Campbell I W
Victoria Hospital, Kirkcaldy, Fife, Scotland.
Int J Clin Pract. 2004 Feb;58(2):192-200. doi: 10.1111/j.1368-5031.2004.0108.x.
Patients with type 2 diabetes have dual defects: insulin resistance and beta-cell dysfunction. Thiazolidinediones (TZDs), a new class of oral drugs used for the treatment of type 2 diabetes, reduce insulin resistance via an action on peroxisome proliferator-activated receptors. There is also growing evidence that TZDs may preserve beta-cell function. Pioglitazone is a TZD that provides appropriate monotherapy or combination treatment for patients with type 2 diabetes. Studies of up to 32-week duration have shown that pioglitazone significantly reduces HbA1c and fasting plasma glucose when used alone or in combination with another glucose-lowering agent. Four recently published 52-week clinical trials, involving over 3700 patients with type 2 diabetes, show that pioglitazone is an effective long-term treatment, both as monotherapy and in combination with metformin or sulphonylurea. As well as maintaining glycaemic control over the long term, pioglitazone also confers benefits in terms of improvements in fasting insulin, lipid parameters, C-peptide and 32,33-split proinsulin (independent predictors of cardiovascular risk) and hypoglycaemia compared with other monotherapies or combination therapies. It is well tolerated, with a low incidence of adverse events. These long-term data support the concept that pioglitazone should be used earlier in the treatment of type 2 diabetes, either as monotherapy or as add-on therapy.
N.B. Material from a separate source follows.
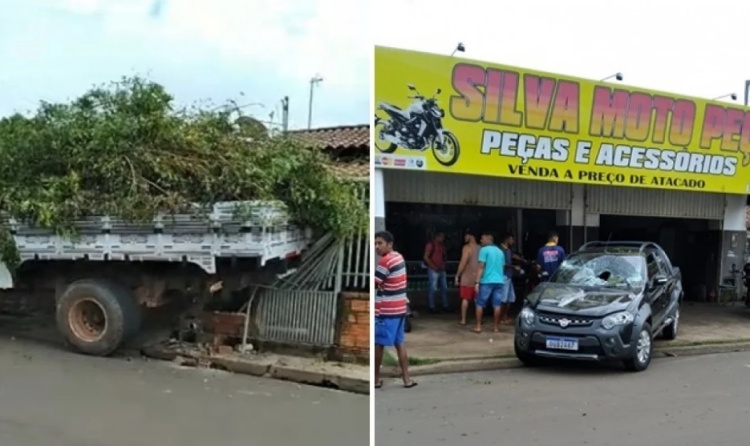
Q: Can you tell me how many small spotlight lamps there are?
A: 3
2型糖尿病患者存在双重缺陷:胰岛素抵抗和β细胞功能障碍。噻唑烷二酮类药物(TZDs)是一类用于治疗2型糖尿病的新型口服药物,通过作用于过氧化物酶体增殖物激活受体来降低胰岛素抵抗。越来越多的证据表明,TZDs可能会保留β细胞功能。吡格列酮是一种TZDs,可为2型糖尿病患者提供适当的单一疗法或联合治疗。长达32周的研究表明,吡格列酮单独使用或与另一种降糖药物联合使用时,可显著降低糖化血红蛋白(HbA1c)和空腹血糖。最近发表的四项为期52周的临床试验,涉及3700多名2型糖尿病患者,表明吡格列酮无论是作为单一疗法还是与二甲双胍或磺脲类药物联合使用,都是一种有效的长期治疗方法。除了长期维持血糖控制外,与其他单一疗法或联合疗法相比,吡格列酮在改善空腹胰岛素、血脂参数、C肽和32,33-裂解胰岛素原(心血管风险的独立预测指标)以及低血糖方面也有好处。它耐受性良好,不良事件发生率低。这些长期数据支持了吡格列酮应在2型糖尿病治疗中更早使用的观点,无论是作为单一疗法还是作为附加疗法。